The main Western-backed Syrian opposition group says it intends to join peace talks with the Syrian government, if conditions are met.
After a vote early Monday in Istanbul, the Syrian National Coalition agreed to attend a proposed peace conference with President Bashar Assad's government. The U.S. and Russia are trying to convene the talks in Geneva by the end of this year.
But according to a coalition statement, the group says representatives would attend only if the Syrian government allowed the creation of humanitarian corridors to reach besieged areas and if it released detainees, especially woman and children.
Excerpts of the statement were released by the office of Monzer Azbik, chief of staff to coalition chief Ahmad al-Jarba. The opposition group's vote to attend the Geneva talks came on the second day of ongoing meetings in Istanbul.
The coalition statement made clear that the decision did not remove its demand that Assad step down in any transitional government.
"Bashar Assad will have no role in the transitional period and the future of Syria," it said.
The coalition is also expected during its ongoing meetings to approve a list of cabinet of ministers presented by interim prime minister, Ahmad Toumeh, who was elected in September.
The statement on the Geneva talks followed a deal Sunday to ease a blockade on a rebel-held town near the Syrian capital, allowing food to reach civilians there for the first time in weeks, activists said.
That deal is the latest to be struck in recent months between Assad's government and disparate rebel groups in the country's more than 2 1/2-year-old conflict.
The Western-backed group had called for goodwill measures from the Assad government, including lifting sieges on rebel-held areas.
It wasn't clear whether the deal to ease the blockade on Qudsaya, near the capital, Damascus, was such a gesture, as neither rebels nor Syrian officials comment on such deals.
An activist group, the Qudsaya Media Team, confirmed the truce in a statement but gave few details. In an earlier statement this month, the group said local markets had run out of food, and the area's poorest residents were going hungry. It could not be immediately reached for comment.
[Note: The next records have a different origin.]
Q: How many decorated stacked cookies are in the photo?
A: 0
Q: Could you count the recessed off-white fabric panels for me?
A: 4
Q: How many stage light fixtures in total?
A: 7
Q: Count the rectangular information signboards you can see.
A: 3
Rami Abdurrahman of the Britain-based Syrian Observatory for Human Rights said the deal allowed food and flour to enter the town, under blockade since October. The Observatory monitors the conflict in Syria through a network of activists on the ground.
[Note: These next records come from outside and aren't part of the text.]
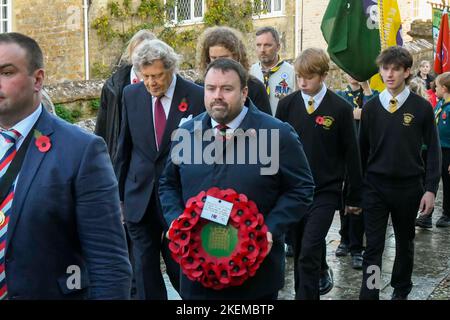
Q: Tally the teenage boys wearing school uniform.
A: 2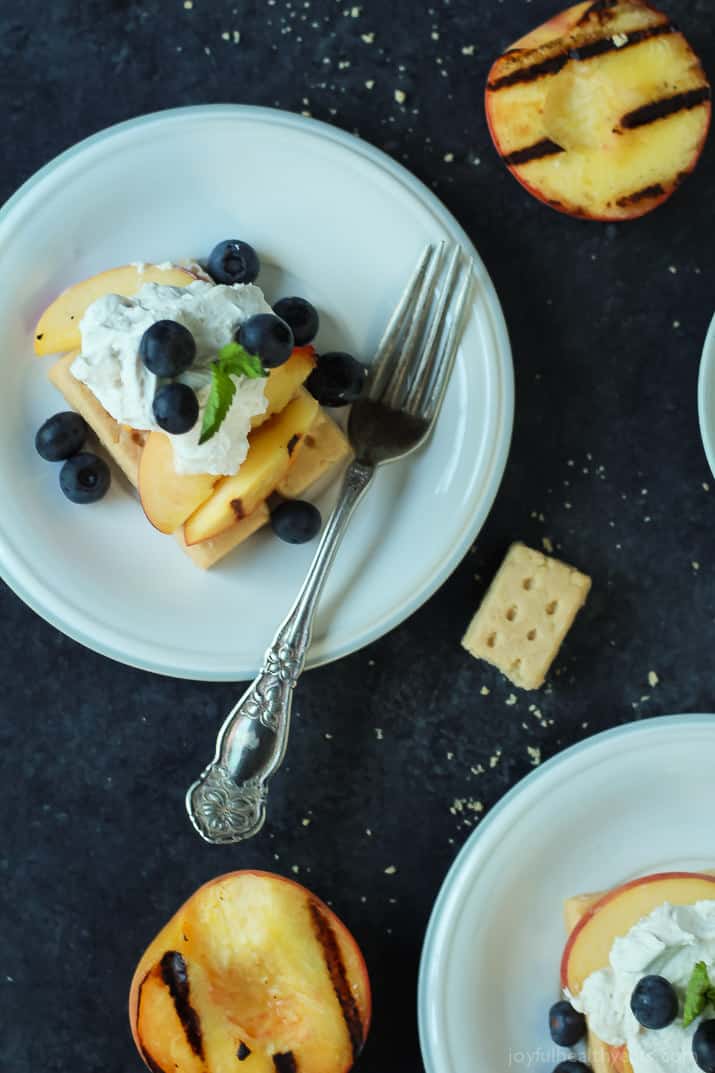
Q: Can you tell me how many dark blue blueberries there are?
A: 13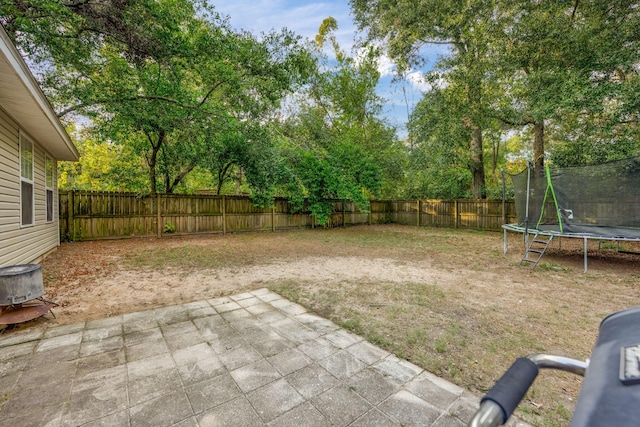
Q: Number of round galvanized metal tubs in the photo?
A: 1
All warring sides in Syria's civil war have blockaded towns to squeeze the opposing fighters and their support networks, but the most affected have been poor people struggling to buy food, the elderly, the sick and children.
In recent weeks, a variety of Syrian mediators have been trying to ease blockades in several areas, with modest success.
Syria's government is under pressure from the international community to allow food and medical aid into blockaded areas, particularly after reports emerged of widespread hunger in the Damascus suburb of Moadamiyeh this year. It appears civilians have also pressured rebels to accept truces.
Meanwhile, fighting raged for control of a key base protecting the government-held airport in the northern city of Aleppo.
The Brigade 80 base first fell to rebels in February, but the government retook it last week. Activists said it was recaptured by rebels overnight Friday, but by Sunday afternoon, troops loyal to Assad were again in control, said the Observatory and a Lebanese television channel that closely follows Syria.
The rebels fighting at Brigade 80 have been led by fighters from the Islamic Tawhid Brigade and two al-Qaida-linked groups, the Nusra Front and the Islamic State in Iraq and the Levant.
The government-held Aleppo International Airport, which has been closed due to fighting for almost a year, is one of the Syrian rebels' major objectives.